Autoinflammatory complications developed in 44 (58%): lung granulomas in 28 cases, inflammatory small intestine/bowel disease – 9, liver granulomas – 7, other localizations – 11, combined damage - 14. Patients with lung granulomas had respiratory insufficiency, increased of leukocyte, neutrophils and CRP levels, infiltrative lung lesions on CT examination. Morphological findings showed focuses of lymphoid and large epithelioid cells infiltration with giant multinuclear cells. Nine patients with inflammatory bowel diseases had mild diarrhea, growth retardation, hypoproteinemia, increase of leukocyte, CRP, calprotectine levels. Endoscopy examination: inflammatory, erosive, sometimes with hemorrhage focuses in bowel and/or small intestine. Morphology: lymphocyte, plasmocyte, neutrophil infiltration of lamina propria with giant multinuclear cells. Combined lung and GIT and/or other localizations was observed in 14 cases. Treatment included budesonide, prednisone, sulfasalazine (in bowel involvement) and rapamycin. The last was used in partial effect or severe adverse reactions to glucocorticoids. Rapamycin was used in 5 cases with good effect and without adverse events. Rituximab in combined therapy was used in one case with lung granuloma with CD20+ cells infiltration.

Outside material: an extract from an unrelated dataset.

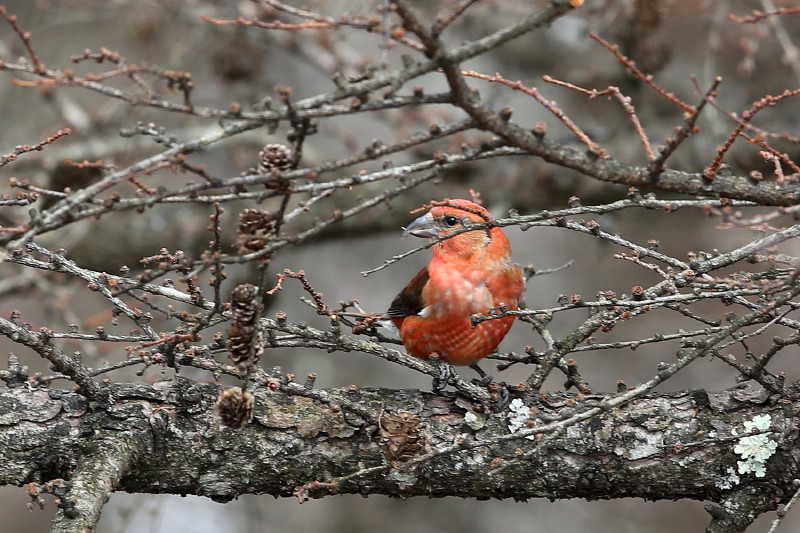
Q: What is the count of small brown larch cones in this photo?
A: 6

The rare complications were uveitis (3 cases), hemophagocytic lymphohistiocytosis (2 cases) and discoid lupus erythematosus (in two brothers with X-CGD and their mother).

Conclusions

Autoinflammatory complications are frequent in CGD patients and may occure as separate symptom or in combination with infection. Immunosuppressive therapy is selected individually, usually includes the combination of different agents.